Hostname / Racking / Installation Details

Hostnames: ms-fe101[56]
Racking Proposal: Avoid racks with current ms-fe10* nodes
Networking Setup: 10G production network
OS Distro: Bullseye
Sub-team Technical Contact: @MatthewVernon

Per host setup checklist

Each host should have its own setup checklist copied and pasted into the list below.

ms-fe1015
  • Receive in system on procurement task T385040 & in Coupa
  • Rack system with proposed racking plan (see above) & update Netbox (include all system info plus location, state of planned)
  • Run the Provision a server's network attributes Netbox script - Note that you must run the DNS and Provision cookbook after completing this step
  • Immediately run the sre.dns.netbox cookbook
  • Immediately run the sre.hosts.provision cookbook
  • Run the sre.hardware.upgrade-firmware cookbook
  • Update the operations/puppet repo - this should include updates to preseed.yaml, and site.pp with roles defined by service group: https://wikitech.wikimedia.org/wiki/SRE/Dc-operations
  • Run the sre.hosts.reimage cookbook
ms-fe1016
  • Receive in system on procurement task T385040 & in Coupa
  • Rack system with proposed racking plan (see above) & update Netbox (include all system info plus location, state of planned)
  • Run the Provision a server's network attributes Netbox script - Note that you must run the DNS and Provision cookbook after completing this step
  • Immediately run the sre.dns.netbox cookbook
  • Immediately run the sre.hosts.provision cookbook
  • Run the sre.hardware.upgrade-firmware cookbook
  • Update the operations/puppet repo - this should include updates to preseed.yaml, and site.pp with roles defined by service group: https://wikitech.wikimedia.org/wiki/SRE/Dc-operations
  • Run the sre.hosts.reimage cookbook

Details

Related Objects

Event Timeline

RobH moved this task from Backlog to Racking Tasks on the ops-eqiad board.
RobH mentioned this in Unknown Object (Task).
RobH added a parent task: Unknown Object (Task).
RobH unsubscribed.

Please note the workflow for racking tasks has changed this fiscal year, and we now require the puppet updates from the sub-team receiving the new servers. This is due to the majority of DC Ops not having root/merge puppet rights.

Please update the site.pp file with the insetup role for your team (detailed on https://wikitech.wikimedia.org/wiki/SRE/Dc-operations) and add the new servers to preseed.yml for partition info.

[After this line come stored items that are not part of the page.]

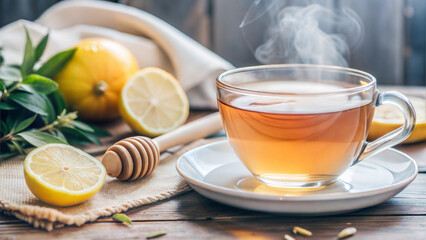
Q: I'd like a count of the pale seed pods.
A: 3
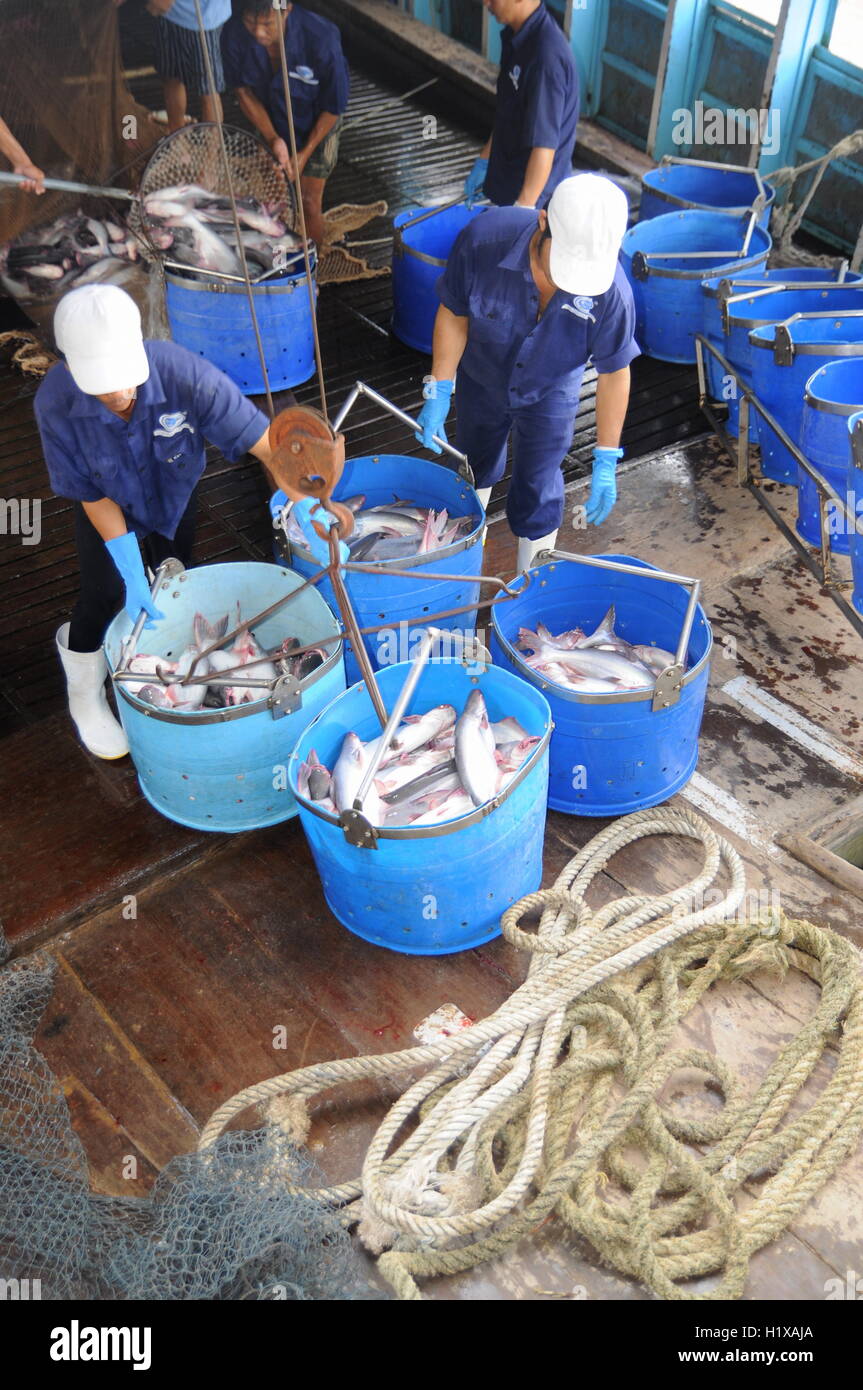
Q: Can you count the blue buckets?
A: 13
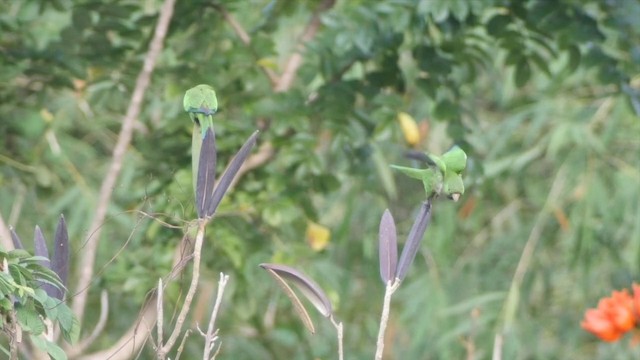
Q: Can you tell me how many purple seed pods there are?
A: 8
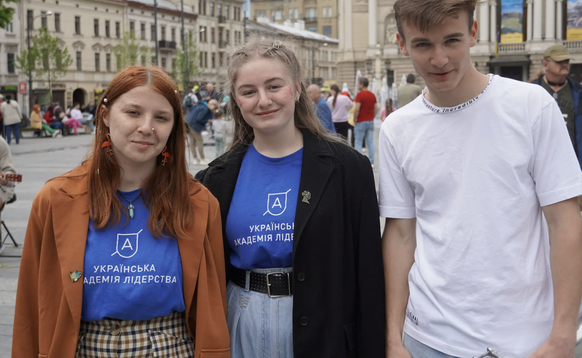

If possible, please reference this task number in your patch set, so it is clear when complete. Once complete, just un-assign yourself (leaving no assignee) for this task and once the hardware arrives on-sites will claim this task for racking and setup. Please don't re-subscribe me to this task unless there is a direct question for me.

Thank you!

No changes needed for these nodes (install and site.pp is ready for ms-fe*)

ms-fe1015
Rack E8
U 21
Port 17
CableID 240707900054

ms-fe1016
Rack F8
U 22
Port 17
CableID 240707900052

These have been added into netbox with their information

Cookbook cookbooks.sre.hosts.reimage was started by vriley@cumin1002 for host ms-fe1015.eqiad.wmnet with OS bullseye

Hey @MatthewVernon I have been trying to install these. However, would you be able to check the preseed?I could be wrong, but I wasn't able to find that this has preseed information. I see codfw has 2015 and 2016, but I don't see similar for eqiad for 1015 and 1016. Let me know, thank you!

@VRiley-WMF what preseed are you seeing for 2015/2016 that isn't for 1015/1016?

The changeset relating to the 2015/16 nodes https://gerrit.wikimedia.org/r/c/operations/puppet/+/1134210 is a post-install thing.

The existing preseed.yaml setup should specify exactly the same things for ms-fe*

Okay, thanks. These servers were having trouble imagine and I was trying to look into if they have been added into the preseed.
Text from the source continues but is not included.